The How and Why of Flask-Bitmapist

An Analytics Extension for Flask

Flask-Bitmapist is a Flask extension that creates a simple interface to the Bitmapist analytics library. It is easy to set up and start collecting data on how users are interacting with an application, then to work with that data and build out cohorts to learn more about user engagement and retention.

What We Wanted and What We Built

For the most part, current analytics libraries were not meeting our needs. Available options tended to be prohibitively expensive, particularly for use with small projects. Otherwise, they were too resource-intensive to implement for repeated use across projects to be appealing.

We found and liked the Bitmapist library because it addresses the first issue in an open-source way. We were also excited about the bitmap-based approach they took, which allows bitwise operations to be performed on the data; this means that the library’s operations can be extremely fast and lightweight. You can read more about the what, the why, and the how of Bitmapist in the author’s Medium post.

Still, we wanted something that we could essentially drop into a project each time without having to do much else. Most of our projects to date have been built using the Flask microframework for Python, so we decided to write a custom Flask extension.

Thus was Flask-Bitmapist born: a Flask extension that, once installed, requires only three lines of code (one line to import, two lines to initialize) to be ready to register events (i.e., to record a given user action and when it occurred).

How to Get Set Up

One of our major goals for Flask-Bitmapist was for it to be easy to set up.

To add it to a project, just pip install flask-bitmapist as you would any other package.
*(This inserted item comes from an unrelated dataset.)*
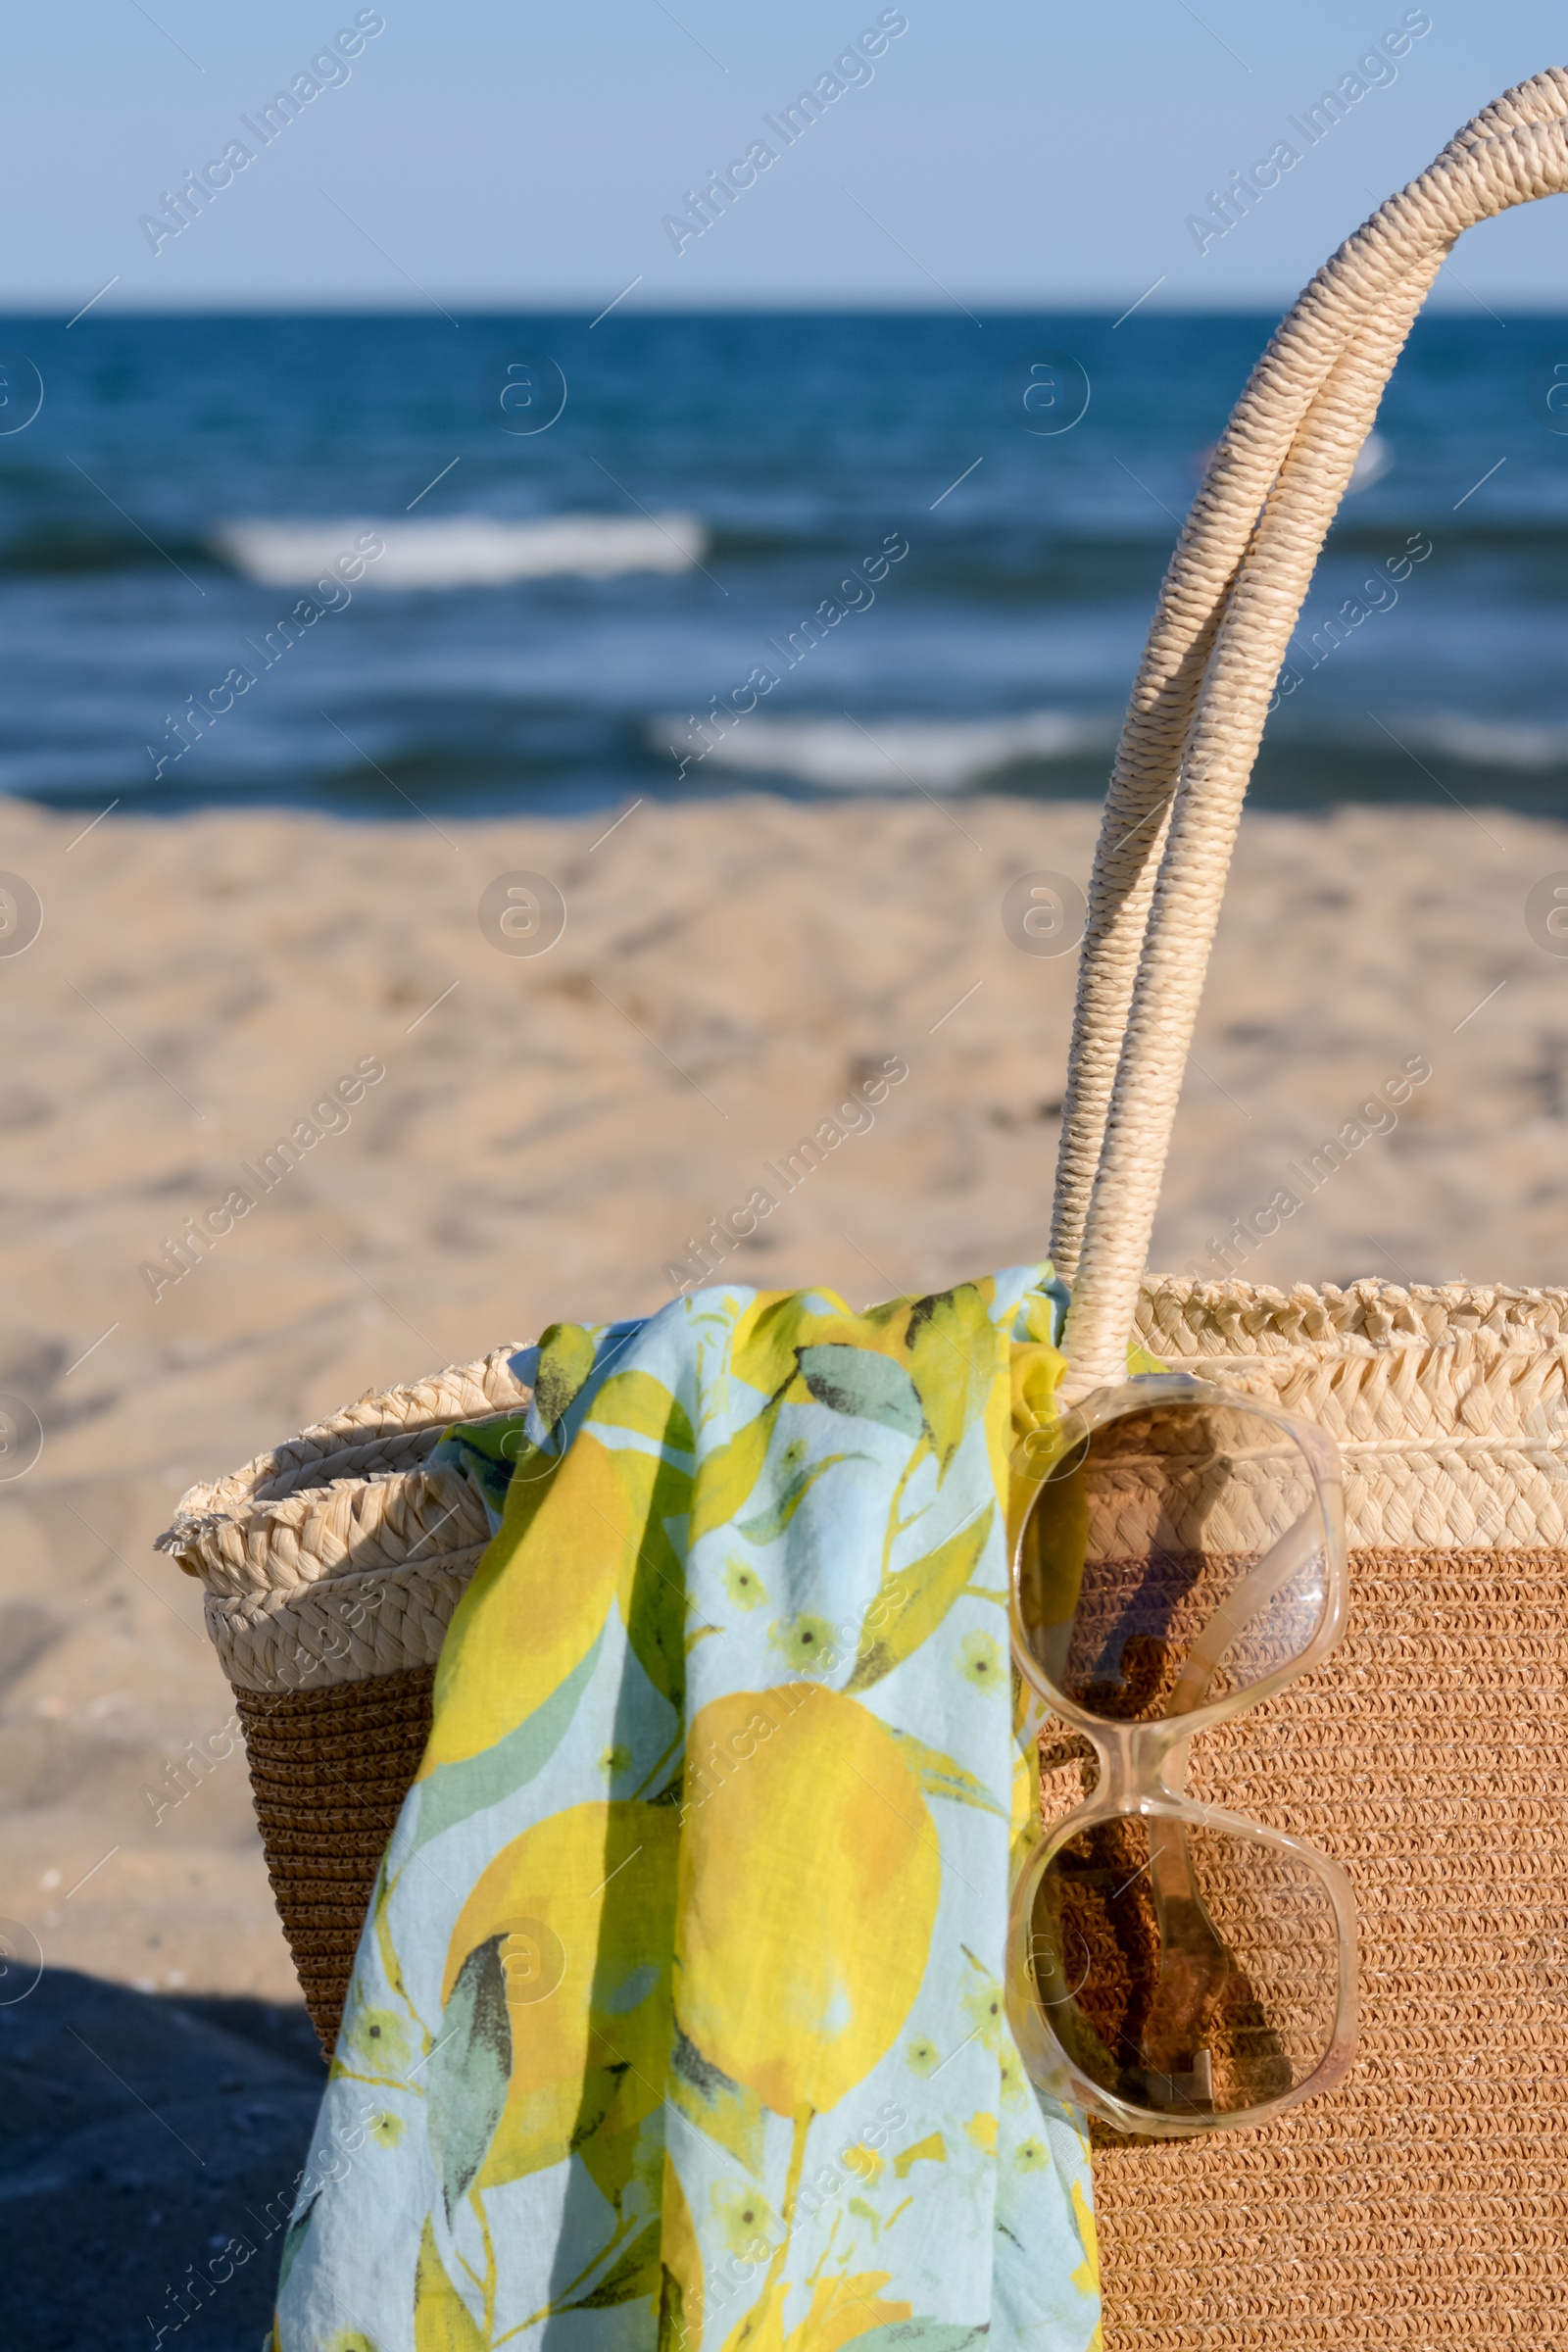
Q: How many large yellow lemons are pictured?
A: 3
Then, import and initialize Flask-Bitmapist with your Flask app, and you are ready to start registering events.

Note: Since Bitmapist uses Redis to record the registered user events, Redis must also be running for Flask-Bitmapist to work.

How to Register Events

Once you have set up Flask-Bitmapist, you get not one, not two, but four ways to register events.

If you are using Flask-Login, user login/logout events will be registered automatically. Add a mixin to your user model to register changes made to database objects. Use a decorator to register an event for a given view or function call, or call a function directly wherever else you might want to register an event.
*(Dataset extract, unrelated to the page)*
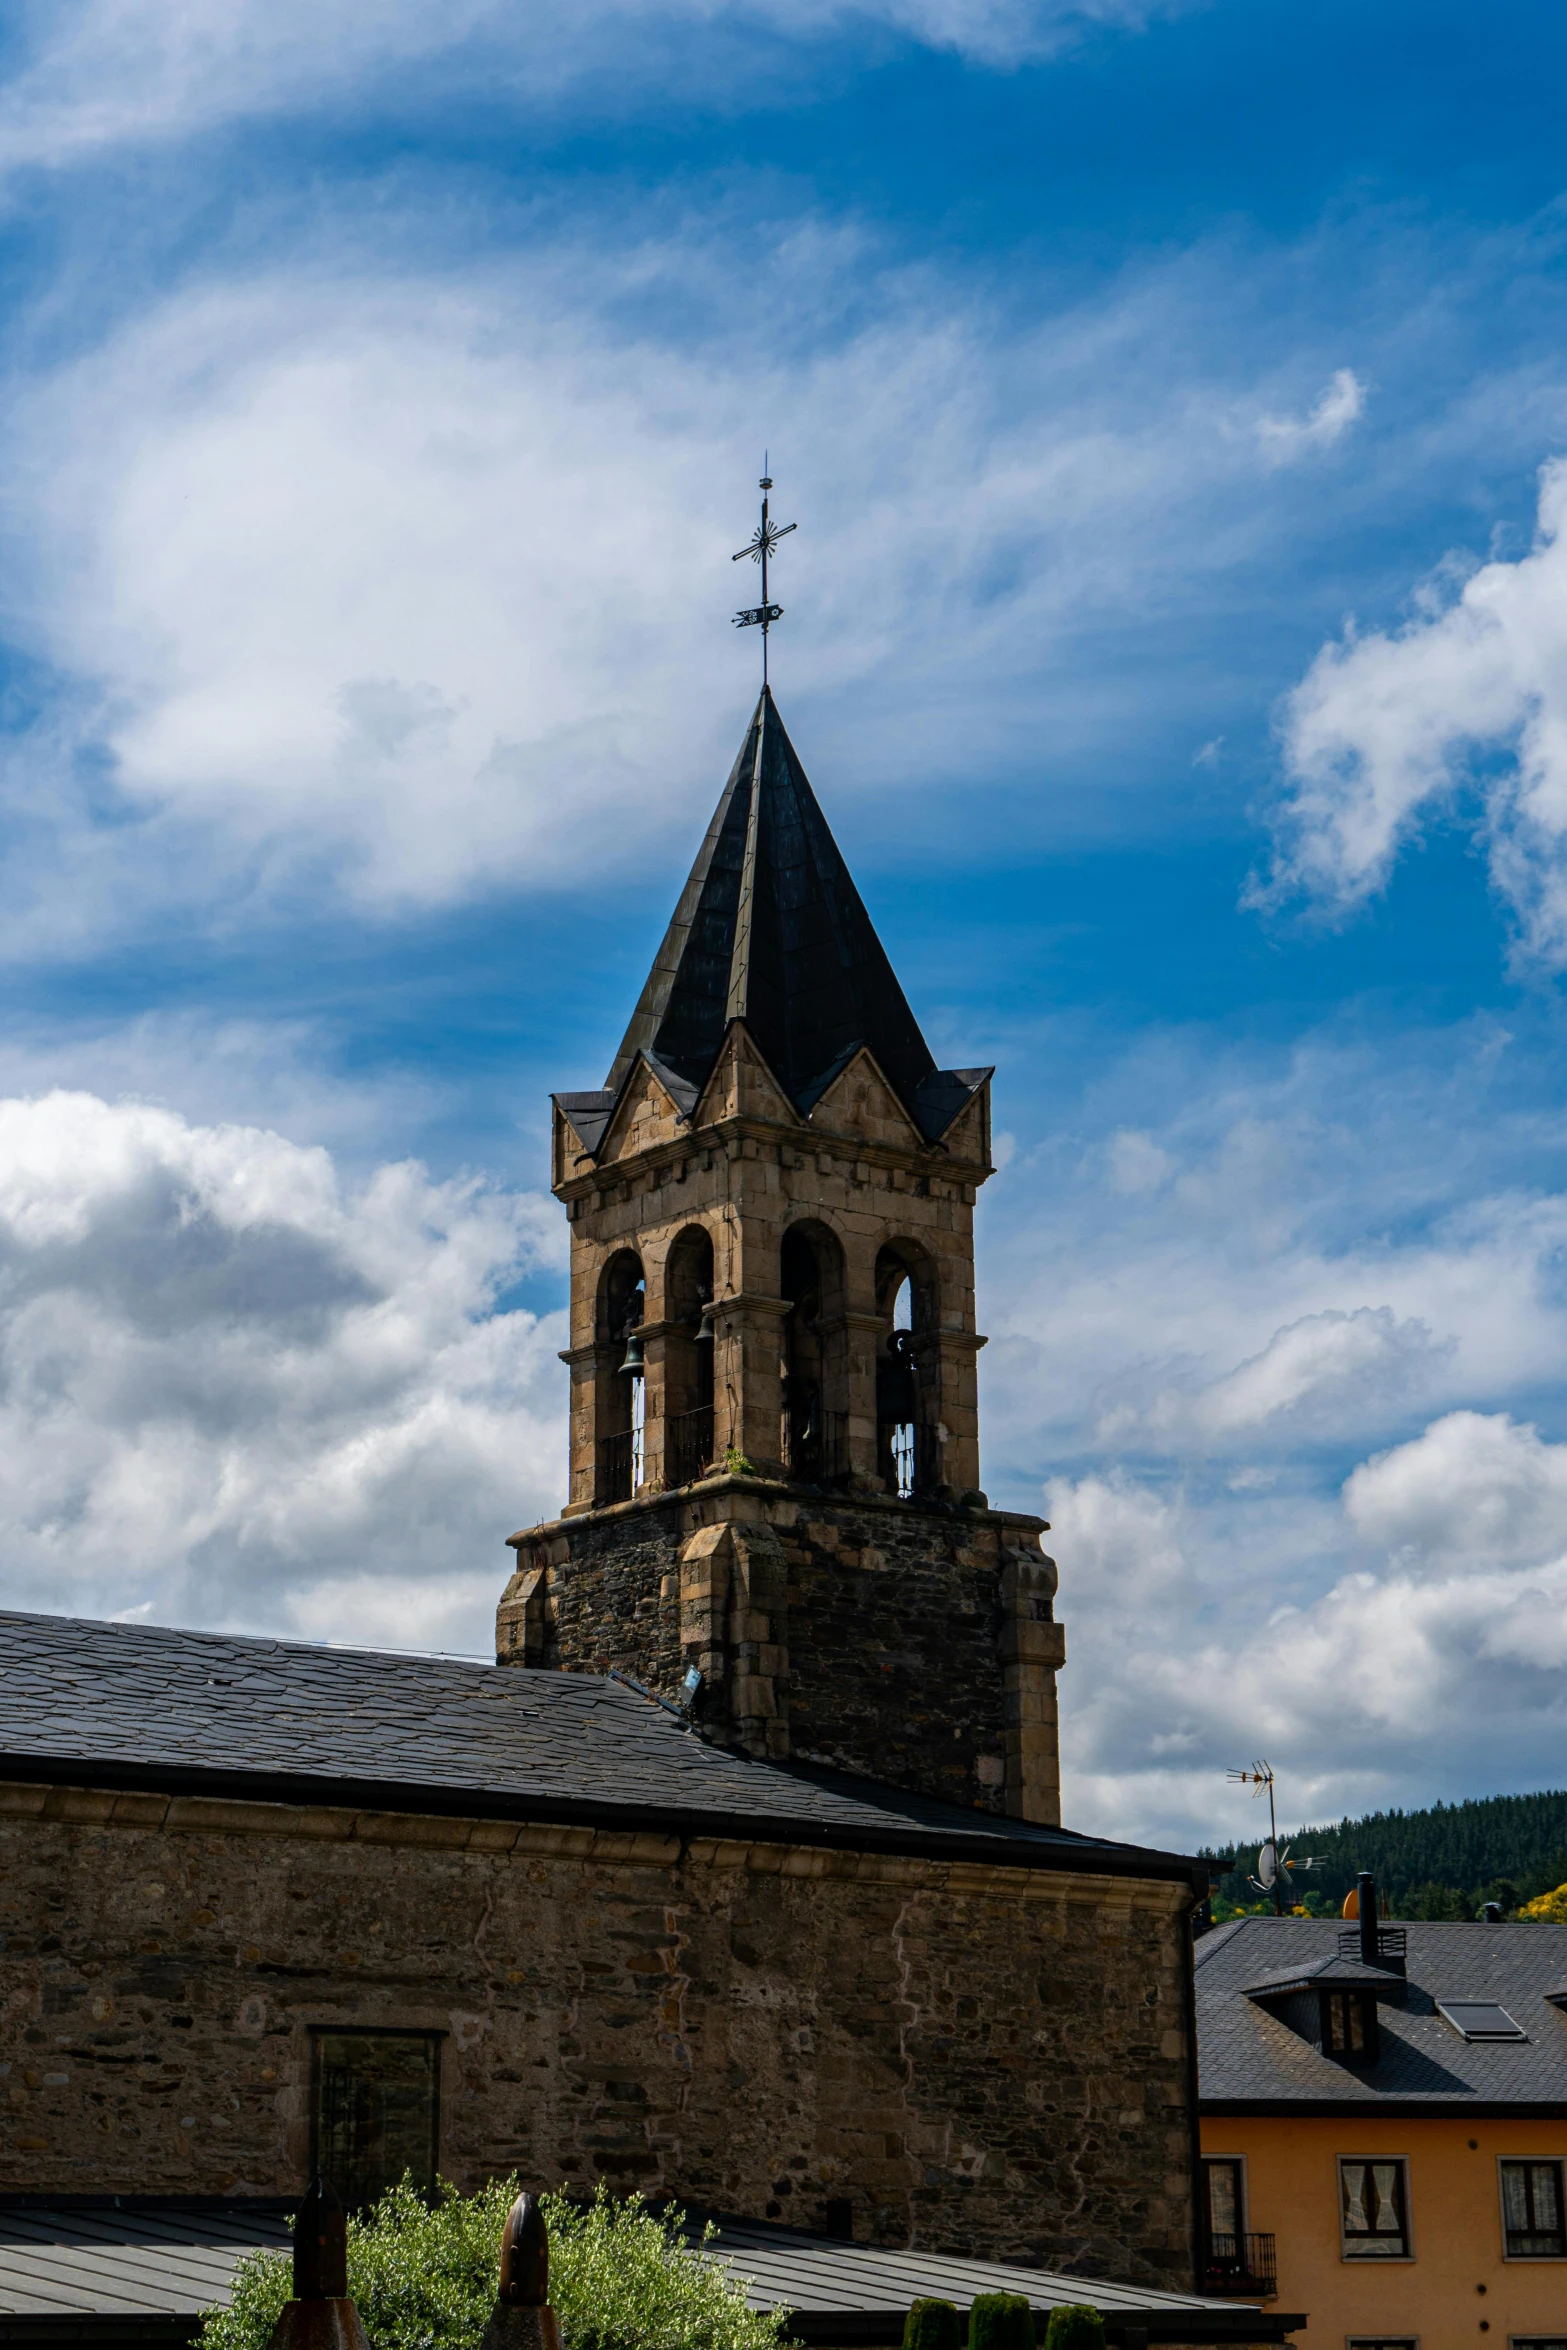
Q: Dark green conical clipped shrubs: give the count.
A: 3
Examples of when you might want to use each method:

  • Flask-Login: You are already using Flask-Login for user session management, and you want to record when users are logging in and out of your application.
  • ORM mixin: You are using SQLAlchemy, and you want to record when changes are being made to (user) objects in the database. (See the “Moving Forward” section for details about additional ORM support.)
  • Decorator: You want to register an event for whenever a user accesses a particular view (e.g., to render a template, submit a form, access an API, etc.).
  • Function: You want to register events at multiple points throughout a single process, or you want to register different events based on branching or conditional results within some process.

Flask-Login

Flask-Login is a popular library for user session management in Flask applications, so it was important for us to have built-in user login/logout event registration in Flask-Bitmapist.

Setting up Flask-Bitmapist to work with Flask-Login requires nothing beyond setting up both as you normally would: initialize Flask-Bitmapist and Flask-Login with the Flask app, create your User class (e.g., with the UserMixin), and Flask-Bitmapist will automatically listen for the user_logged_in and user_logged_out signals from Flask-Login to register the corresponding events.

Note: The registered event names will be ‘user:logged_in’ and ‘user:logged_out’ for users logging in and out, respectively.

ORM Mixin

As with session management, we wanted event registration for changes to objects in the database to be straightforward.

Import the Bitmapistable mixin and add it to your User class definition. Flask-Bitmapist will then automatically register the appropriate event whenever a user is created, updated, or deleted.

Note: We started with the ORM we most commonly use (SQLAlchemy), but we are looking to add support for others (Peewee, MongoEngine, etc.) in the future.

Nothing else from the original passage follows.